On the morning of August 13, 33-year-old Alayna Tanaka was driving her SUV through an intersection in Eagan when the semi truck ran a red light, striking her vehicle from the side.

The crash sent the truck onto its side, spilling its haul on the road,  while Tanaka suffered a traumatic brain injury as well as numerous broken bones.

Tanaka never recovered from her brain injuries and remained in a "persistent vegetative state," according to an update on her CaringBridge profile earlier this month. 

In that same update, her husband announced the family's decision to "move Alayna into hospice care," as it had become increasingly clear that "a recovery that would be meaningful to her is not possible."

She died on Thursday afternoon. 

Tanaka was the mother of two young children, a two-year-old and an infant, who thankfully were not with her at the time of the accident. 

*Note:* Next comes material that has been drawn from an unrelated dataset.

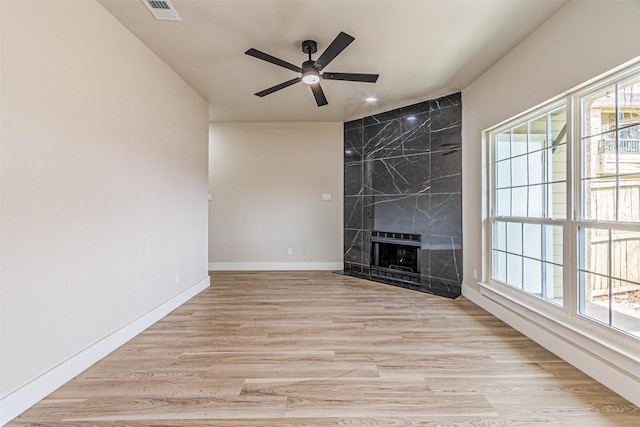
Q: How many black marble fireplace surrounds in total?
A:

Her husband posted the following on CaringBridge:

"Family, friends, and those that have been walking this journey with us, Alayna passed away this afternoon at 4:50pm. In that final moment she was surrounded by myself, our kids Ruth and Henry, and other family members close to her. I can’t thank everyone enough for blanketing us in prayers the past two months and supporting us in so many different ways. Please continue to pray for us as we navigate these next few days and begin the next chapter of our life without Alayna. Memorial service details are being arranged and will be included in an update here.

According to the Pioneer Press, the driver of the semi, a 50-year-old man from Randolph, was taken to the hospital by ambulance after the crash and later released.

It's not clear if he's facing any legal issues over the accident, but the Eagan Enterprise reports that he has "a history of at least 11 offenses in the state, including speeding and other motor vehicle offenses."

Local police "refused to comment" on whether he was under the influence of alcohol or drugs at the time of crash, the publication says.